Dime Novels and Story Papers

     While revising my Master's Thesis for publication, I wrote a short bit about a rather small genre of fiction that appeared in the story papers of the late nineteenth century, that of the "Edisonade." The term popularized by John Clute in the pages of his Encyclopedia of Science Fiction, these stories were boy-adventure tales. Unlike the "up by your own bootstraps" tales written by the likes of Horatio Alger, Jr., these stories featured a young boy who is either a relative of famed inventor Thomas Alva Edison, or someone claiming him as a namesake. The boy inventor often devises some mechanical creation in order to thwart an enemy, villains that ranged from "yellow peril" Fu-Manchu prototypes, to pirates, to international criminal masterminds. 
     I have posted scans of issue 102 of the late nineteenth century story paper The Nugget Library, and its feature story "Tom Edison, Jr.'s Sky-Scraping Trip," by Philip Reade from 1891. I find such works important because they are truly the precursors to every sort of working-class literature to have followed, from pulp magazines to comic books, and more. Such works do not usually involve the most convoluted plots, and are not prime examples of political correctness. Many of the dime novel and story paper stories, such as the following, feature racial stereotypes not tolerated today; be warned, this particular issue contains stereotypes of Chinese characters, among others. However, it is my view that these should be taken for what they are, products of their time, and any attempts to place twenty-first century values on nineteenth century works is not the proper avenue in which to pursue historical inquiries. It is unfortunate, but it is what it is and it is still a part of our history, for better or for worse.

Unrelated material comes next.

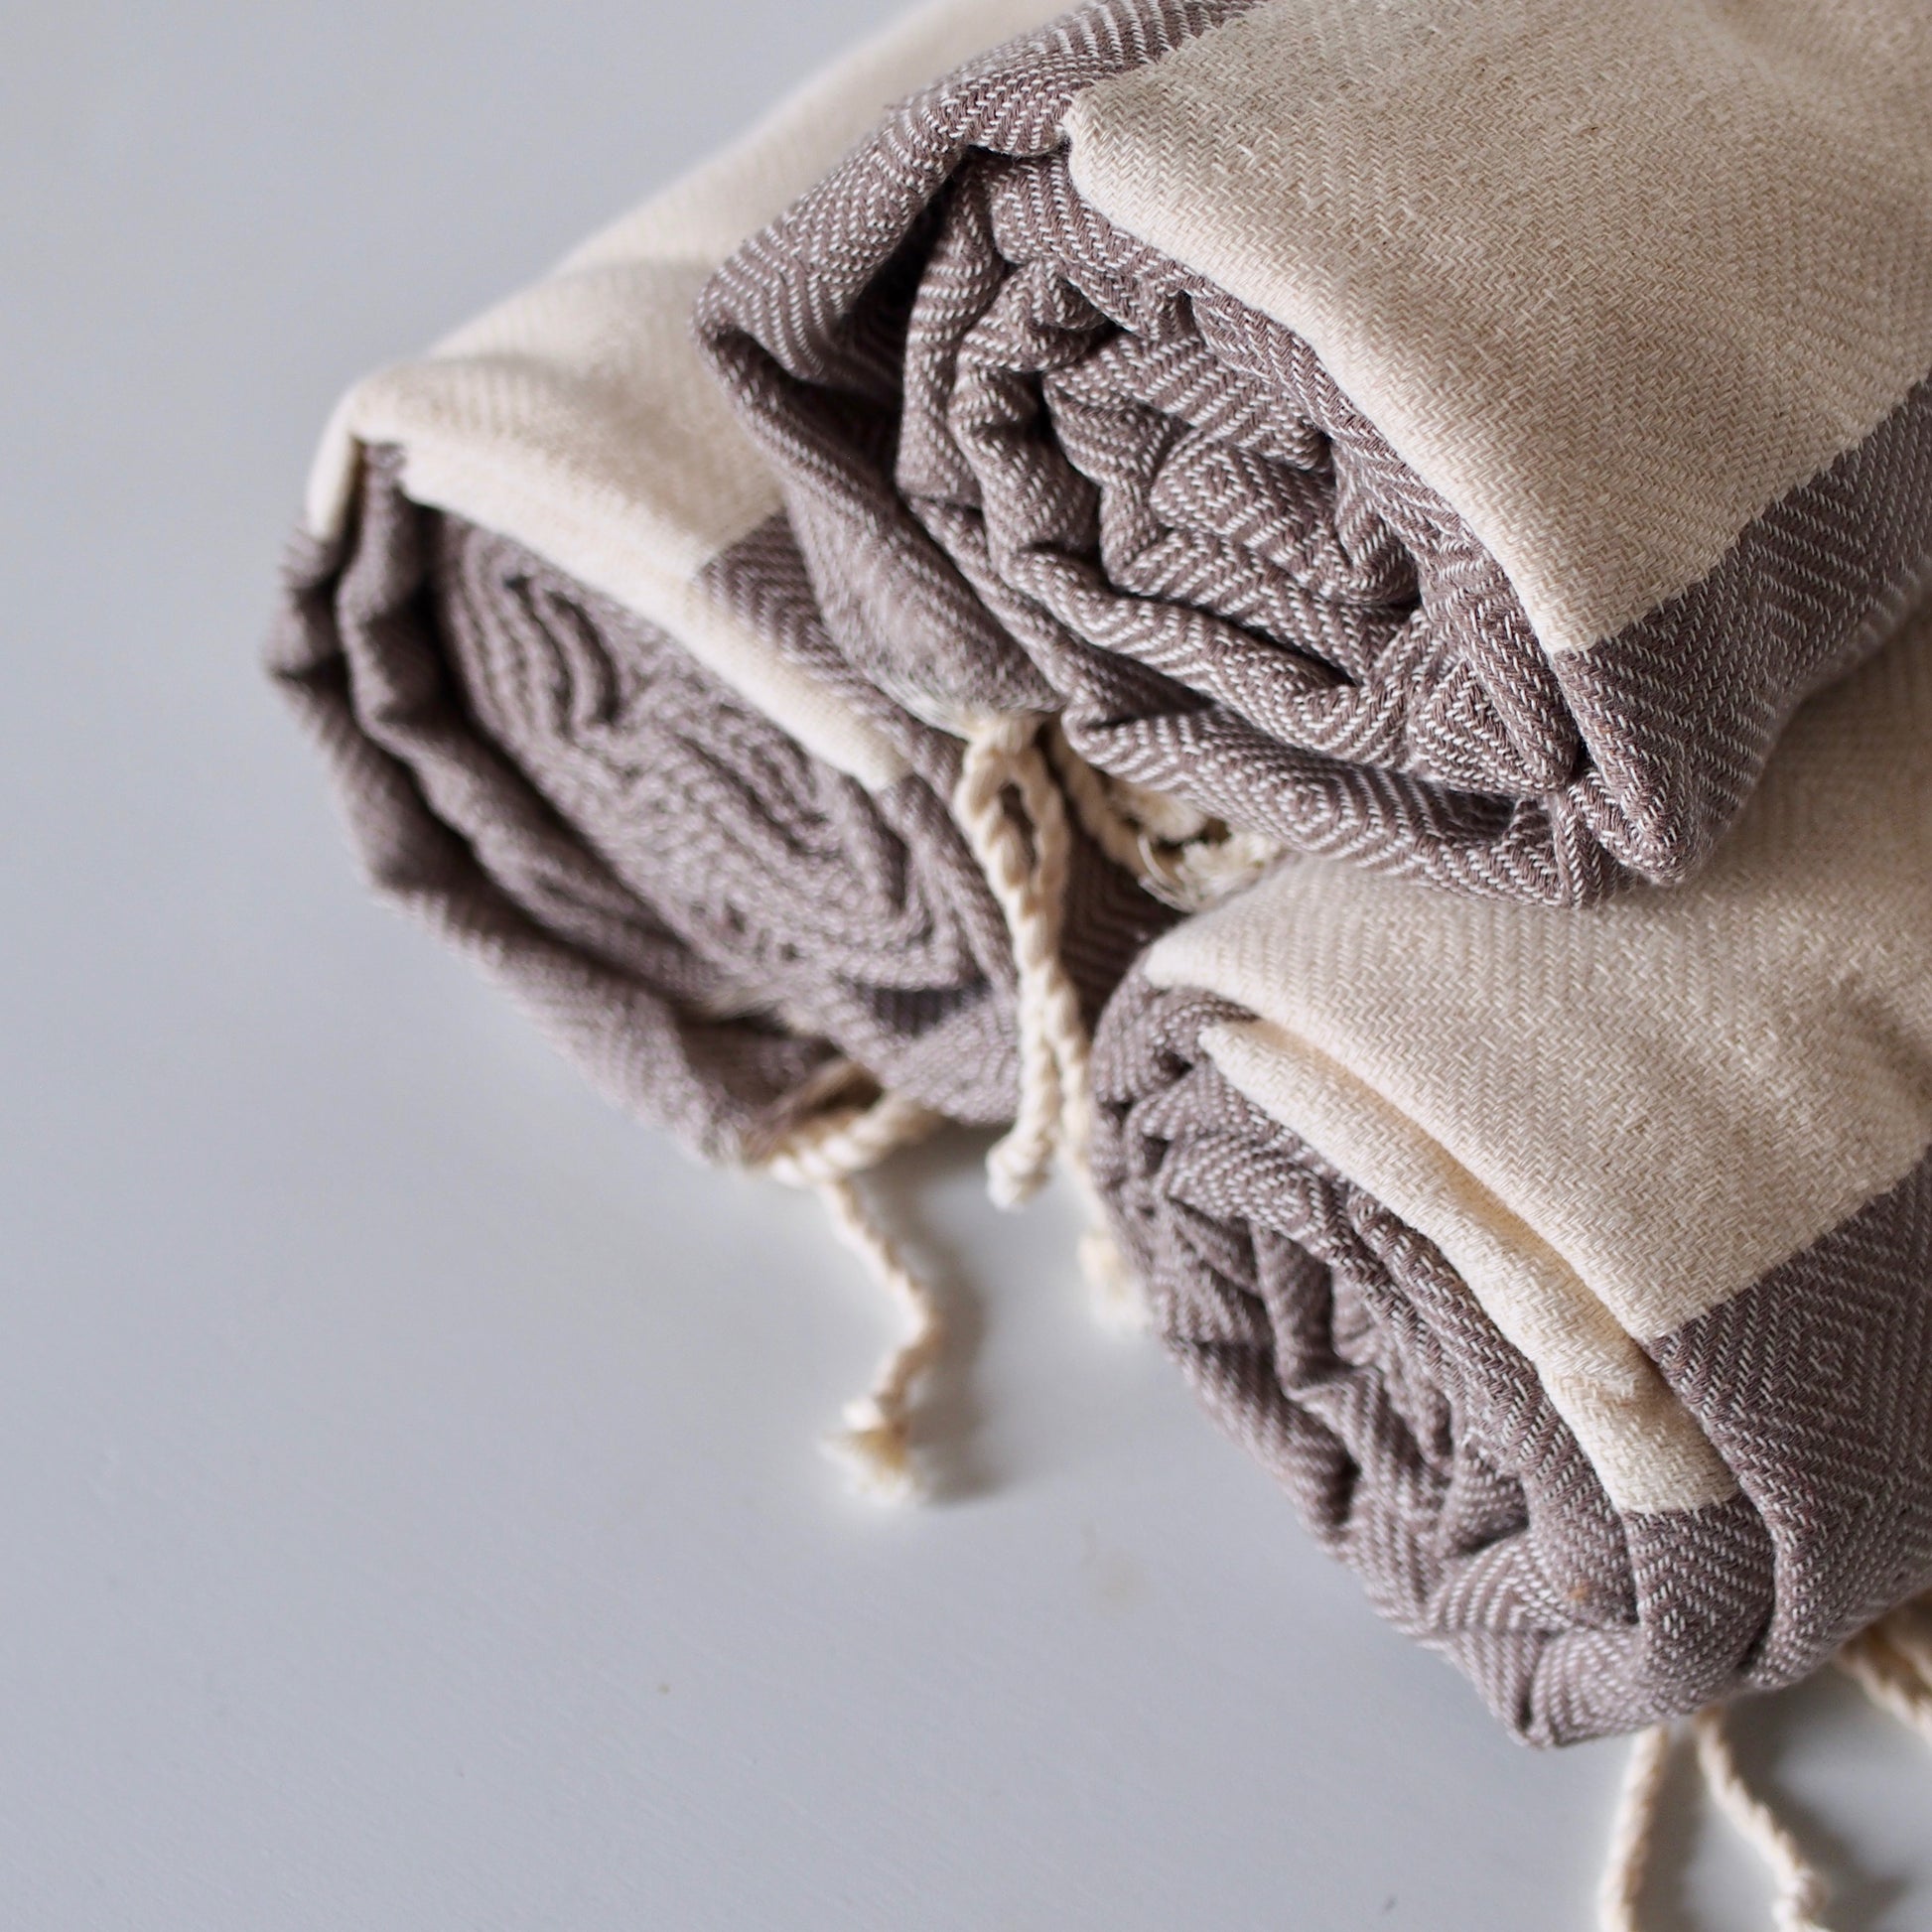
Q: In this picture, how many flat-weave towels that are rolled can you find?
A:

     I believe I will write some more on the history of such ephemera; however, for the meantime, I submit these pages. They are digital scans of microfilm reels available at the Library of Congress in Washington, D.C. A search of their online catalog will present them, and the staff of the Microform Reading Rooms (1st Floor, The Jefferson Building) are always helpful and a pleasure to deal with. I can not say the same for other rooms, but the Microfilm department has always been superb to work with.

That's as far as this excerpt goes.